Ödemiş Kadın Kooperatifi Ödemiş’te ulu bir çınar olmaya aday bir fidan. Çalışmalara katılan her yeni üye, yeni bir filiz. Kekik kokulu dağların, reyhan fesleğen kokulu bağların, kuş seslerinin izi var parmaklarında.
Her birinin uzun soluklu bir öyküsü var. Yaşam sınamış her birini acılarla. Yaşamlarını alın teriyle kazanmışlar. İçtenlikleri, samimiyetleri bu üretkenlikten kaynaklanıyor.

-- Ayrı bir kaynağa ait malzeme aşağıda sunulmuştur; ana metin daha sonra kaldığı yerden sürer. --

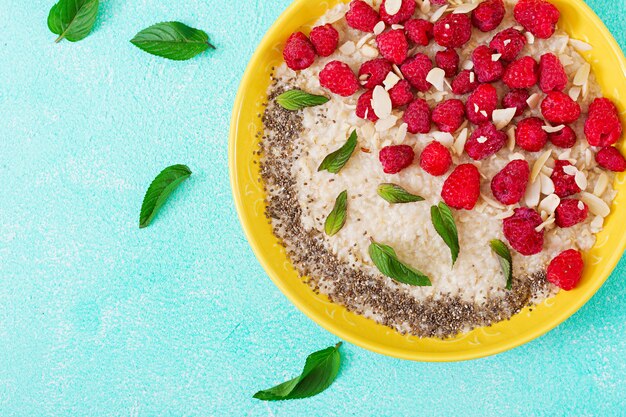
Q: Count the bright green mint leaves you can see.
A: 11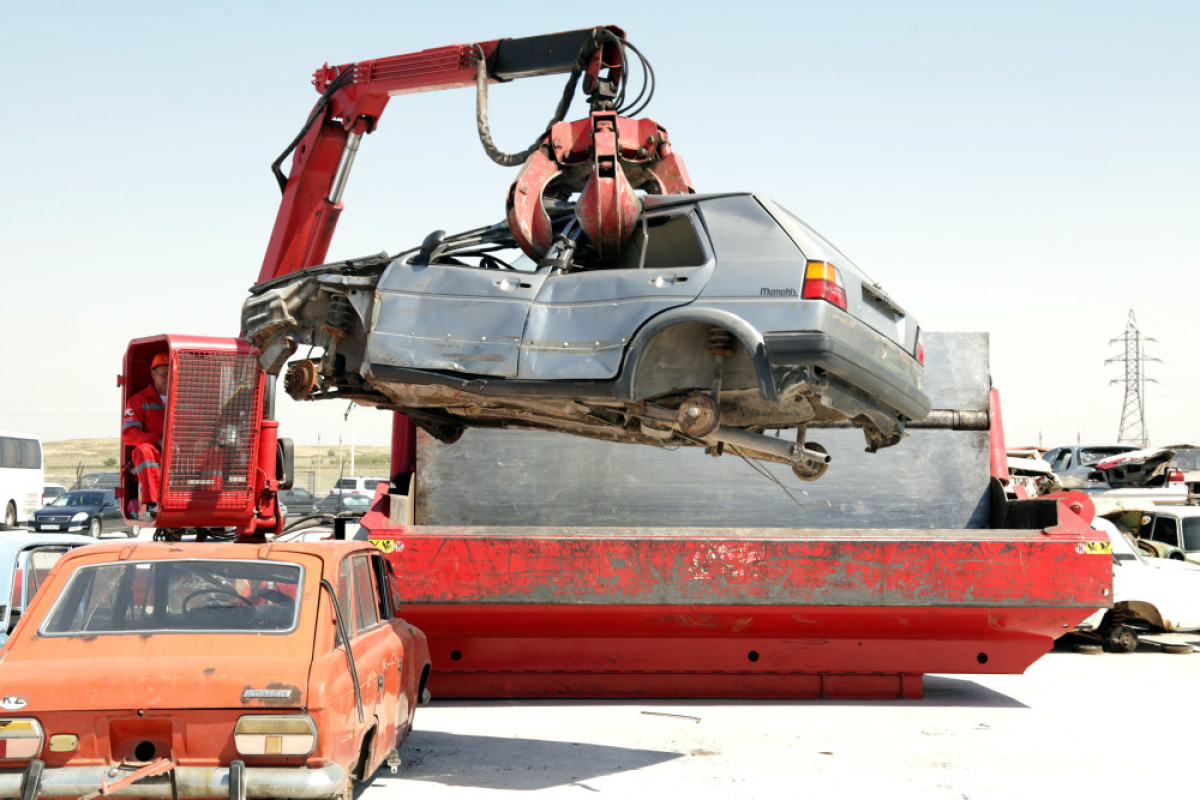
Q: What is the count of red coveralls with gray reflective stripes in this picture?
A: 1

Kozasına kendini hapsetmiş binlerce kelebek çuvallarda. Özenle ayıklanıyor her biri. Sonra kaynar kazana atılarak pişiriliyor. Ardından tel iplik oluyor. Kelebeğe dokunur gibi özenle dokunuyorsunuz bu ham ipeğe.
Bahçede rengarenk ip çileleri. Adı gibi uzun bir emek sonucu oluşmuş her biri. Ferlidya mavisi yürekli kadınların ellerinde önce ipliğe dönüşüyor, ardından ipekli dokumaya. Sonra her rengini bu topraklardan alan çiçeğe dönüşüyor. Güle, papatyaya, menekşeye… Bahara dönüşüyor kısaca. Her biri bir umut. Her biri bir rüya. Her biri bir şiir gibi incecik işlenmiş.

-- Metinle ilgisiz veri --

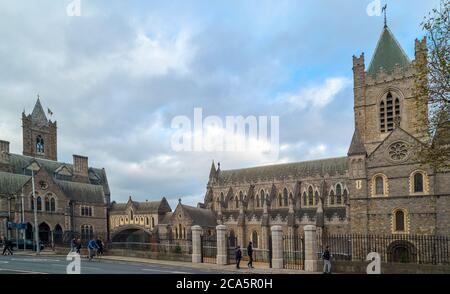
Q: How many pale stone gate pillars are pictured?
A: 4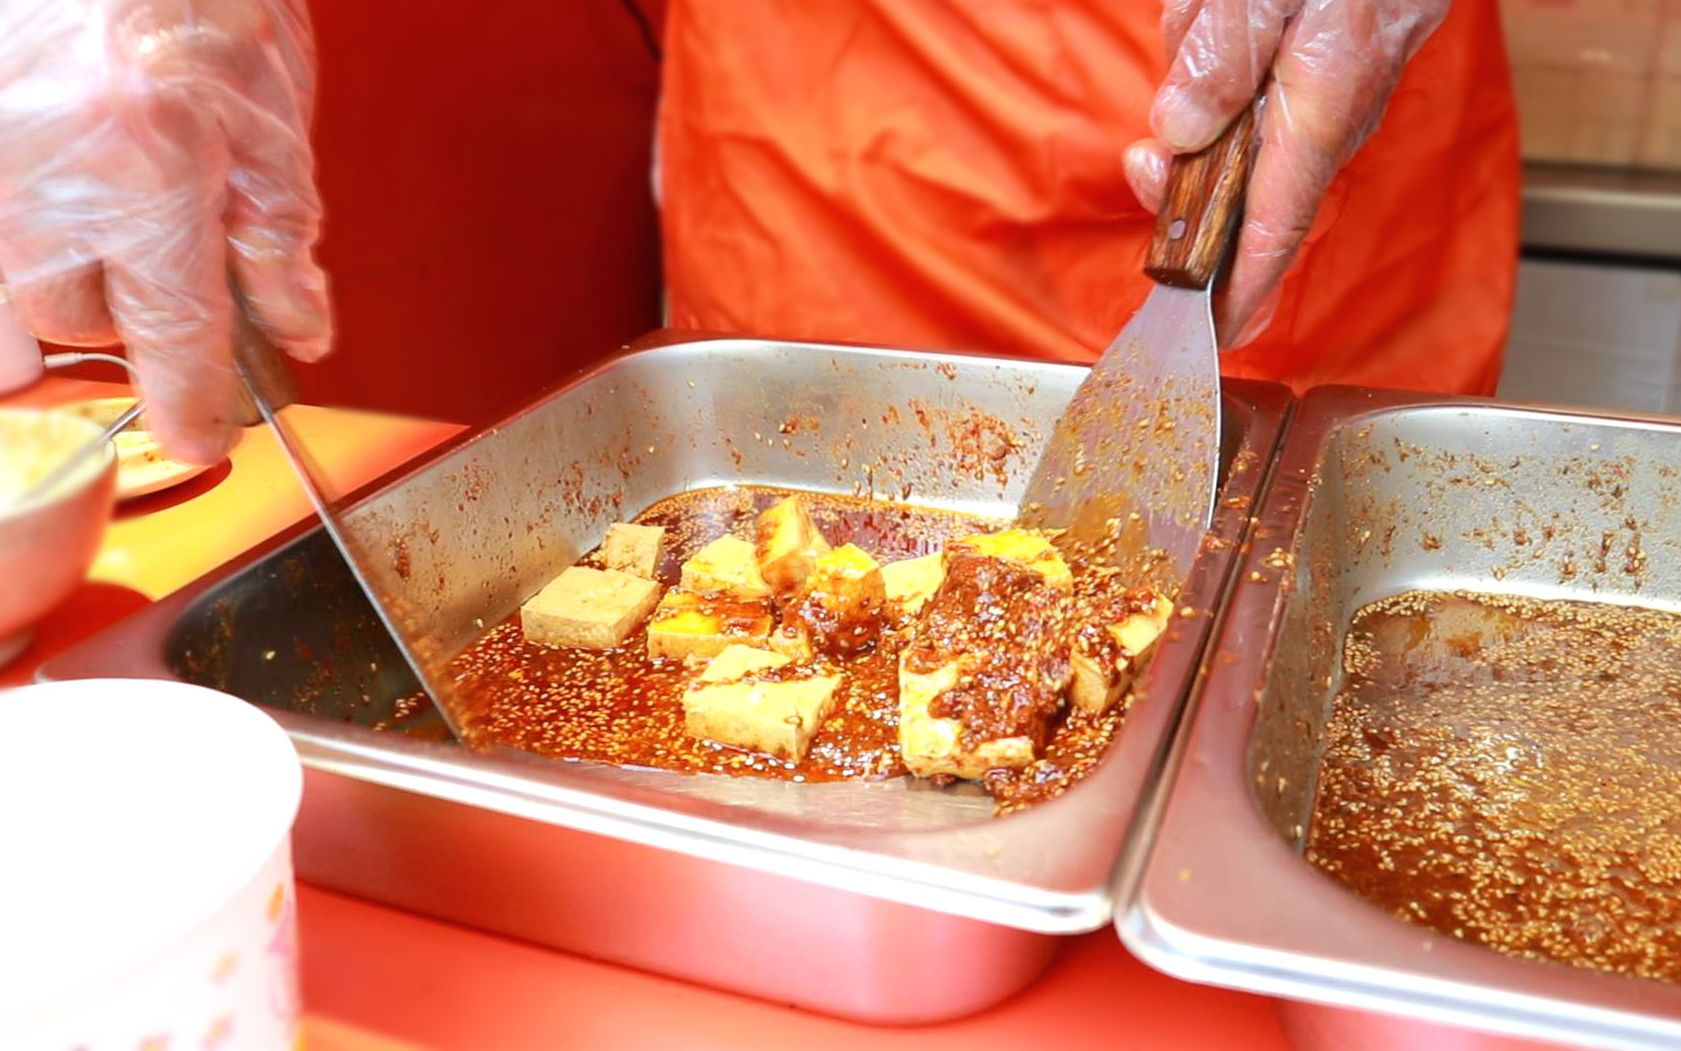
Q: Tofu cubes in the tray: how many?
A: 11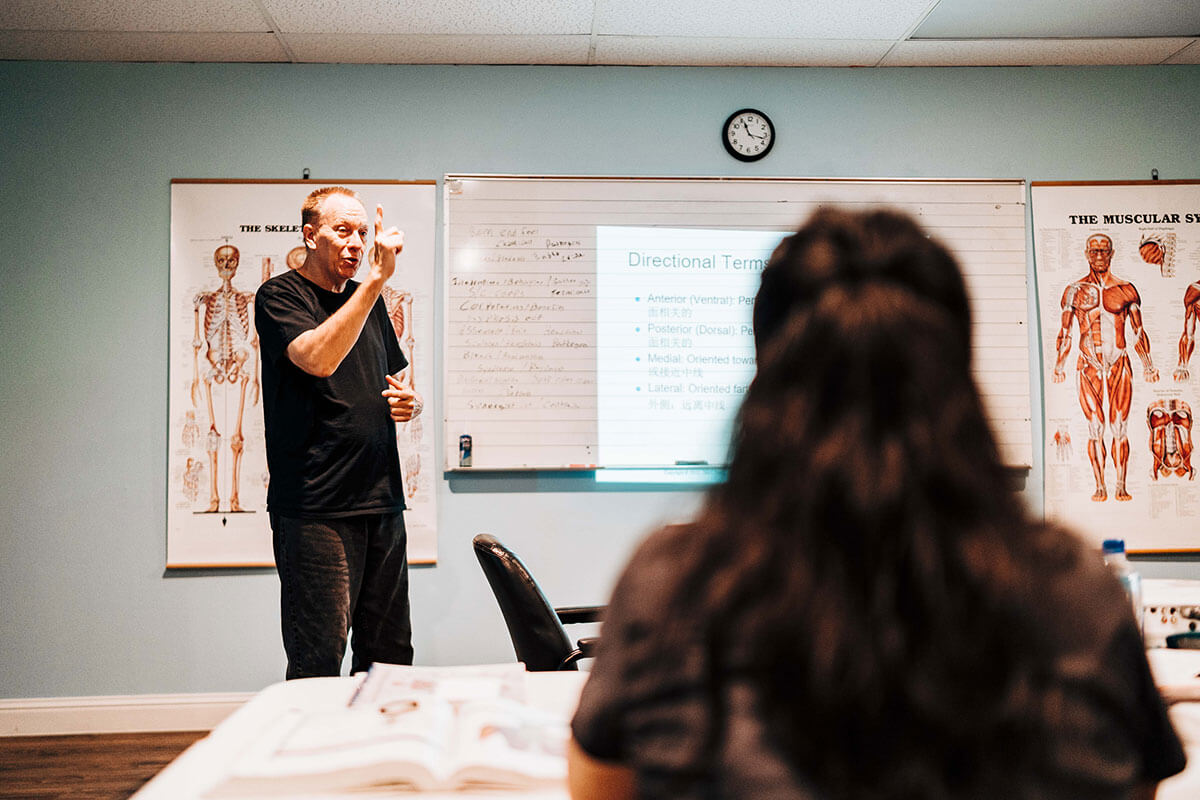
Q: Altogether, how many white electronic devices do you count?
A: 1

Kimi yakasına takacak kimi basına. Kimi saçlarına… Evinizin her yerinde bu güzelliklere ayıracak bir köşeniz vardır mutlaka.
Bir kadının emeği, başka bir kadının emeği ile birleşip ortak bir öyküye dönüşüyor. Bir arada olmanın, bir arada üretmenin mutluluğu okunuyor gözlerinden.
Hepsi aynı rüyayla orada buluştular, yoksa bir rüyaya ilk orada mı inandılar, bilemiyorum. Her birini oraya getiren farklı nedenler olmalı. Belli bir yaş dönemine ulaşmış bu kişilerin her birinin, bir simyacı olduğunu ve bir hikâyenin peşinde olduklarını düşünüyorum ben.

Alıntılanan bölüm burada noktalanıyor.